The act of bearing witness has the protesters approaching trucks carrying livestock and viewing the animals, often taking photos or videos of their protest. Zelt was careful to mention that the activists make an effort to stay within the law, obeying traffic restrictions.
Last week, there weren’t any livestock trucks passing through, so the two were sticking to talking with those stuck in traffic. The group has been periodically protesting in Woodland since its formation in December of last year.
Response has been mixed, with both obscenities and shouts of praise lobbed at the sign holders.
“I’m here for the animals, and no matter how many say something not nice, I’m going to stay here, so I try to tune them out,” Zelt said.
She reasoned that those showing support were people who had done their homework.
“We know that the people who are giving thumbs-up and saying ‘yeah, I’m with you,’ those are people who have educated themselves about environmental destruction, and animal agriculture being the main cause of climate change. They know that,” Zelt said. “They know the conditions of the animals and how inhumane they are.”
Apart from inhumane practices and environmental degradation, Zelt also cited the effects of animal products in diets as leading to health problems.
One of the focal points in Portland Animal Save’s campaign is Walt’s Wholesale Meats, a meat processor in Woodland that generates much of the livestock truck traffic at the center of the protests. Zelt said there wasn’t a specific reason to pick Walt’s other than it being part of the meat industry.
Walt’s Wholesale Meats had not returned a request for comment as of press time.
Zelt said for some of the other Save groups there are agreements in place with local law enforcement and meat businesses where there is designated time for the protests. As of now, there isn’t an agreement in place locally, she added.
“We just want to see them. We want to send them love,” Zelt said, adding that their goal was not to directly target Walt’s or any other business in order to hurt their profits.
Locally, the city’s law enforcement has not had too much of an issue with that type of protest. Woodland Police Chief James Kelly said his department has seen “minimal” protesters, commenting that “they’ve been very peaceful” for what he has encountered.
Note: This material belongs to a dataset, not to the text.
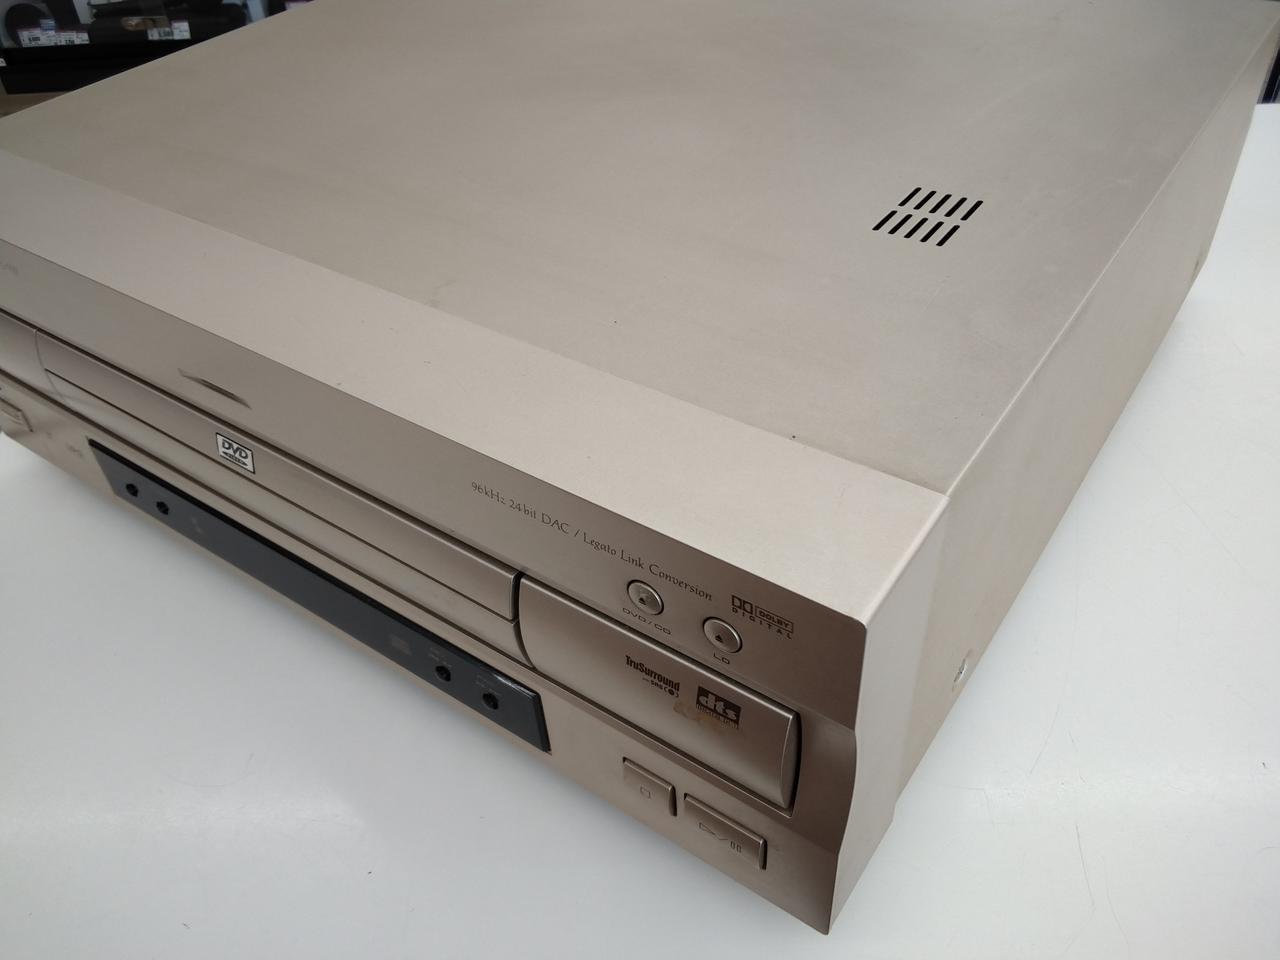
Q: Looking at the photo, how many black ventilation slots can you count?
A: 10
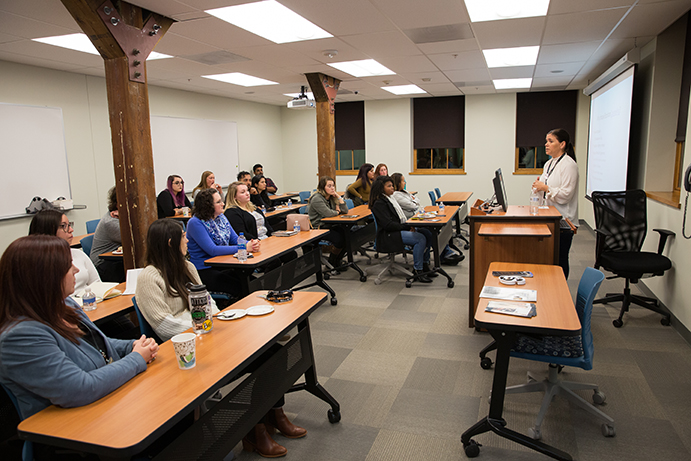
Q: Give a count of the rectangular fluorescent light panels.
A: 9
Kelly is relatively new to the force as he started in the position June 8, however, photos from past protests on the group’s Facebook page from earlier in the year show Woodland police making contact with at least one protester.
As to the possibility of dialogue, Kelly said that as of last week no one from Portland Animal Save had contacted him. He added that he was “certainly not opposed” to having some sort of agreement.